This is ok in principle. What you don't want to do is
gsl_vector *v;
v = &gsl_vector_view_from_array(array, n).vector;
which is easily confused with it and causes invalid memory accesses
(since the contents of the vector struct disappears from the stack
immediately after the expression is evaluated).
I use the style "&view.vector" to avoid this problem. Every vector is
always a pointer and every view is always on the stack, so everything
stays consistent. A useful macro is &(x).vector.
As James mentions you can construct a vector directly (or define a
small inline function to do it).
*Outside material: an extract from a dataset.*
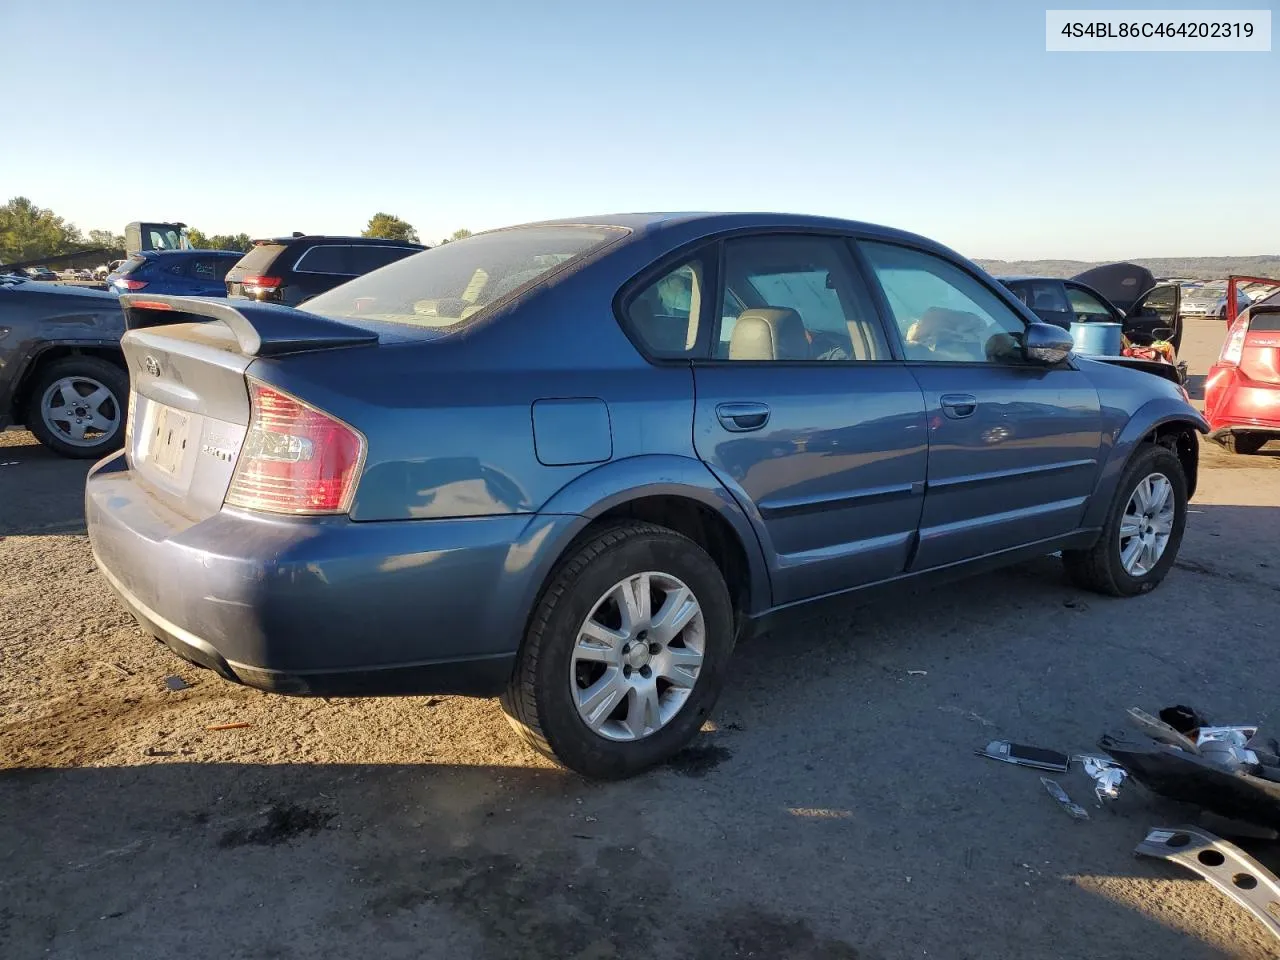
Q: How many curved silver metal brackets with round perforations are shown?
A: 1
This works for non-const vectors. I
do use it myself, it is alright.
> On a side note: why do views have a separate struct with only one
> member? I've read in an old message in the archive that this is so in
> order to make const vectors work but I can't imagine how keeping a
> struct with one member is any different than keeping the member itself.
> If it is't too much trouble could someone please explain?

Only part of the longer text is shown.